Twilight's sun beyond the horizon explodes the sky with scattered and reflected sunlight, illuminating the world with a medley of colors. From dusk till dawn, the rainbow hues and tones of the in-between hours can be matched to examples of tourmaline, nature's one truly kaleidoscopic gemstone. Tourmaline's enchantment lies in its treasure trove of colors, having been found in almost every hue known to man. Reds, greens, blues, and pinks sit next to examples of purple, orange, yellow, colorless, and even black tourmaline (usually oversaturated greens).
Tourmaline is the term given to a select group of minerals that have a nearly identical crystal structure, but which hold slight differences in their chemical composition.
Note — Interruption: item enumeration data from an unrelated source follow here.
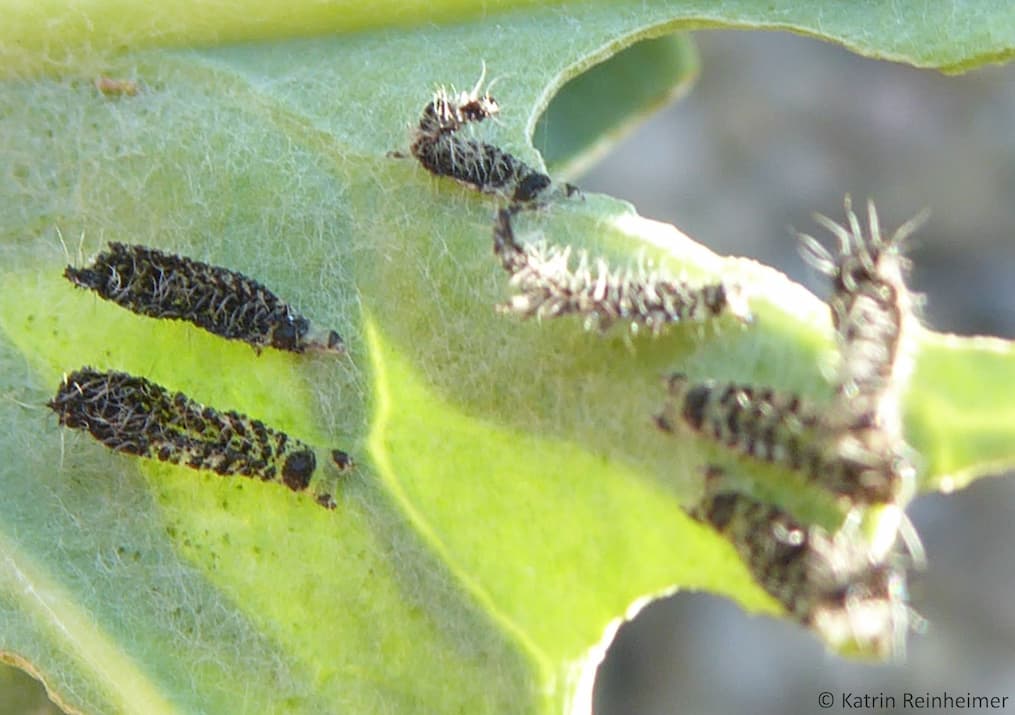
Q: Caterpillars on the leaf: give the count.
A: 7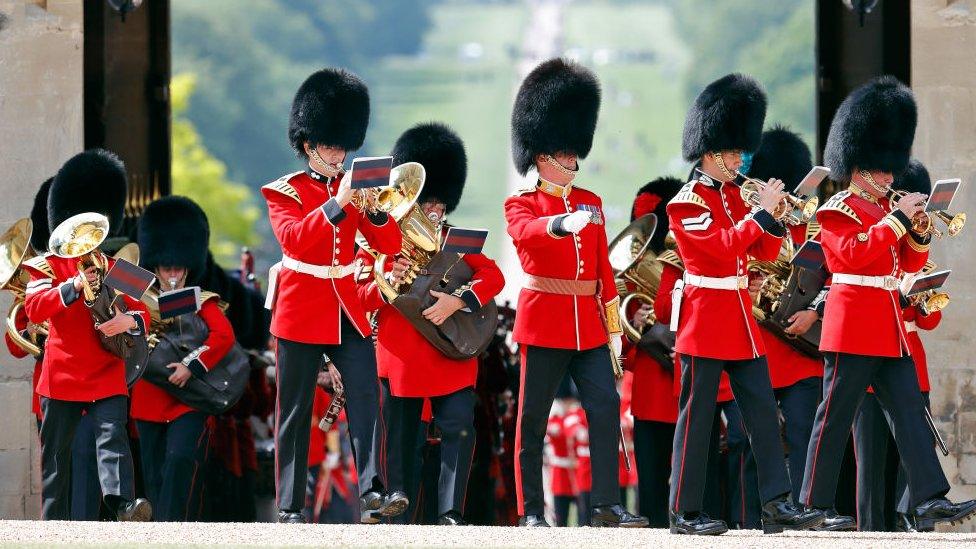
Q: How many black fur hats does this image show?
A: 11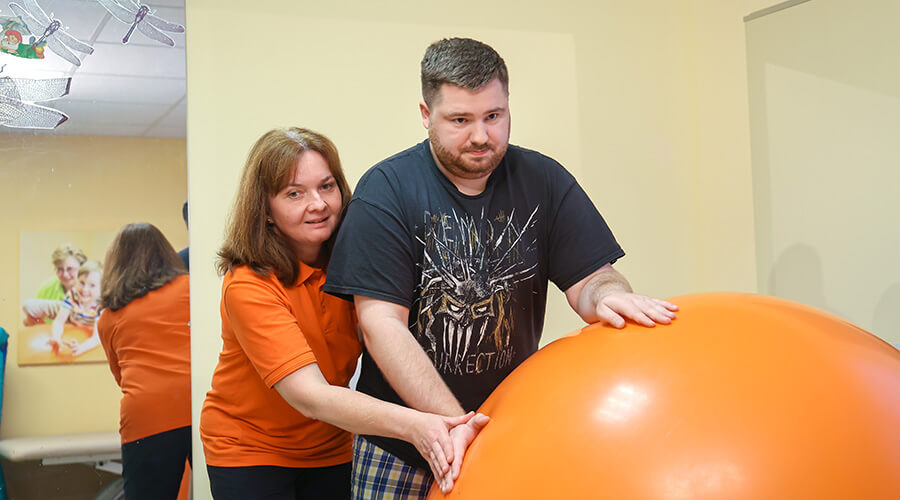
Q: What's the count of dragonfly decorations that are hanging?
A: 3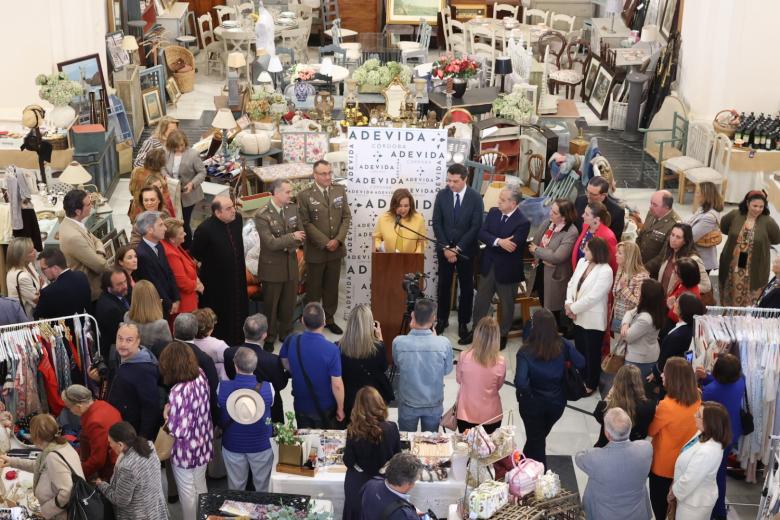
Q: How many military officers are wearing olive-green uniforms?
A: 3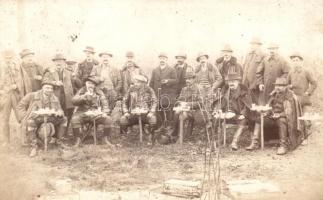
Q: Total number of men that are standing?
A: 14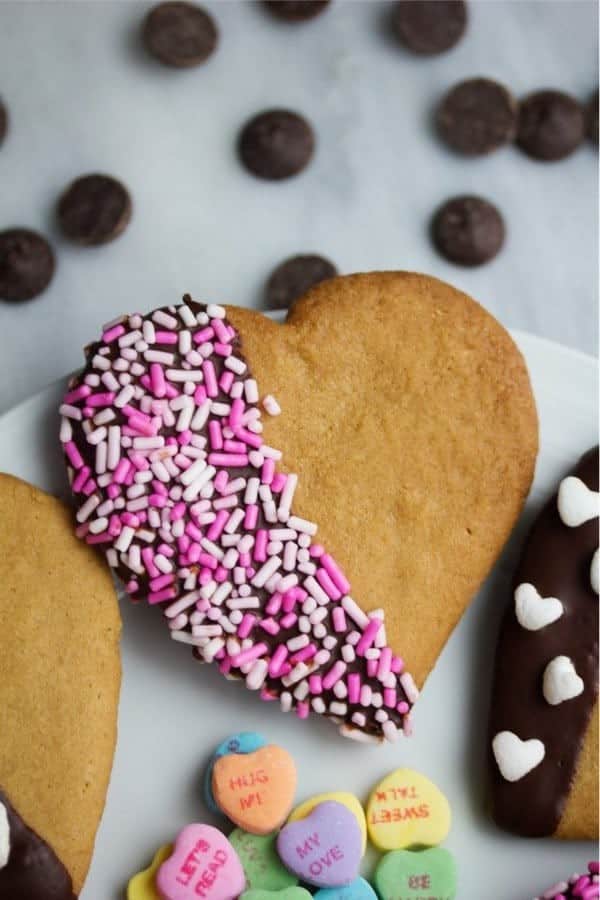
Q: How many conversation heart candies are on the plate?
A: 11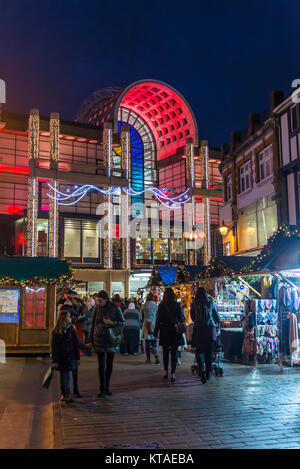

Most gem examples are elbaites (Na(Li,Al)3Al6(BO3)3Si6O18(OH)4 ) with a concoction of other contained elements, such as calcium, magnesium, titanium, copper, and more. These elemental brews allow tourmaline to show complex arrangements of color, often seen in bi-colored and particolored crystals. Crystals containing manganese and copper discovered in the northern state of Brazil, Paraiba, have single-handedly redefined the meaning of "precious stones"
Tourmaline has been known to man for centuries, even though its gemological properties and classification have only been recorded within the last few hundred years. Fine ancient pieces of jewelry assumed to have been set with rubies and emeralds have been found to hold remarkable tourmalines instead. The name tourmaline was given after the Sinhalese word, “tourmali”, meaning mixed parcel, an ode to the arrangement of color often seen. Tourmaline is typically found in areas with heavy pegmatite formation, making Brazil, Mozambique, Madagascar, Nigeria, Kenya, Malawi, the United States, and other countries important sources of the gem.
Ranking a 7.0 - 7.5 on the Mohs scale of mineral hardness, tourmaline is well suited for use in jewelry for personal adornment. Sharing with opal, tourmaline is the birthstone of those among us born in October, and the gemstone of those under the zodiac sign of Leo. A strongly pleochroic and doubly refractive gem, tourmalines must be expertly cut to display their most desirable color. While many tourmalines go untreated, heating and irradiation are commonly employed to lighten and intensify a few colors. Fine gems of vivid saturation and uncommon hues make tourmaline's reign on the spectrum seem endless. Recently there has been a shortage of Pink and Bi-color Tourmalines available on the world market.